(Counting data with pictures)
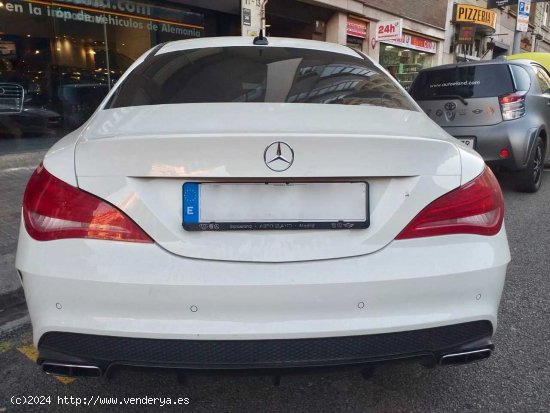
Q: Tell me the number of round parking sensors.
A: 4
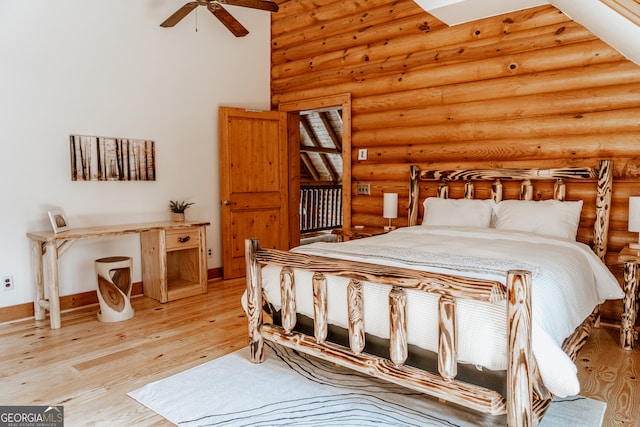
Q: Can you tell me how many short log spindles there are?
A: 10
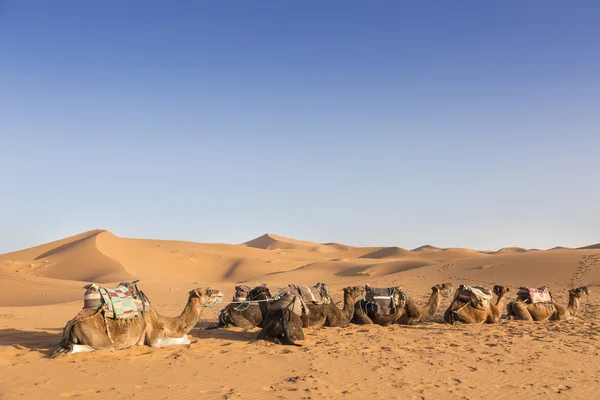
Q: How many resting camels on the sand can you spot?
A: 7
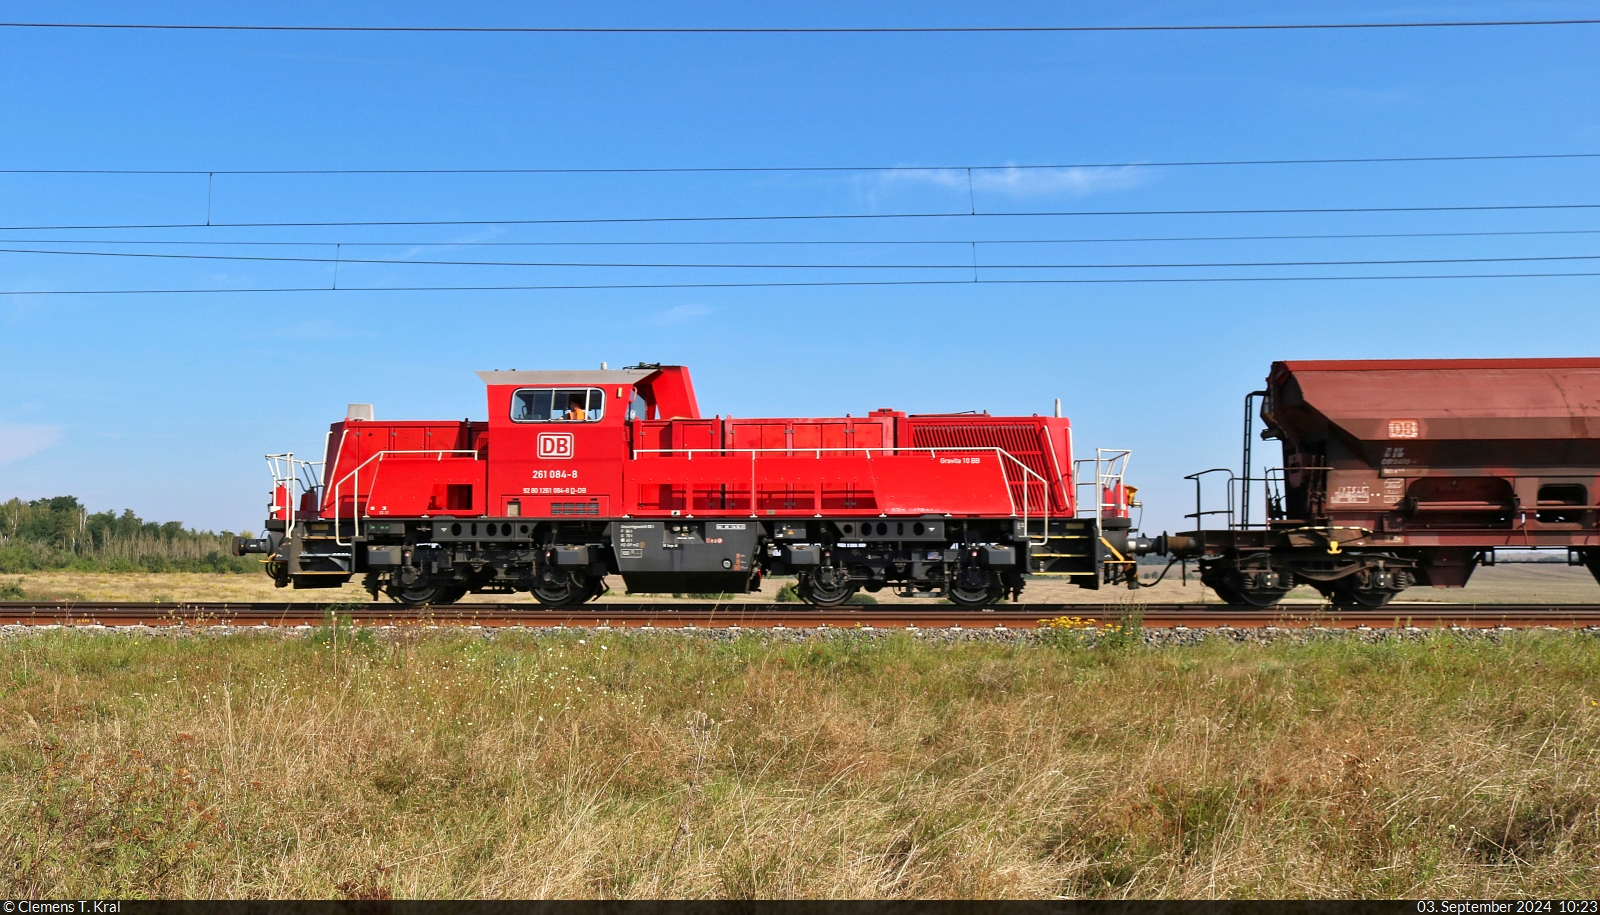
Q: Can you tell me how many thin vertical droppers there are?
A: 4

#### PROBLEM TO SOLVE
Would you write out all of the data exactly as it stands, without the pictures?

#### PROBLEM SOLUTION
Q: Tell me the number of round parking sensors.
A: 4
Q: Can you tell me how many short log spindles there are?
A: 10
Q: How many resting camels on the sand can you spot?
A: 7
Q: Can you tell me how many thin vertical droppers there are?
A: 4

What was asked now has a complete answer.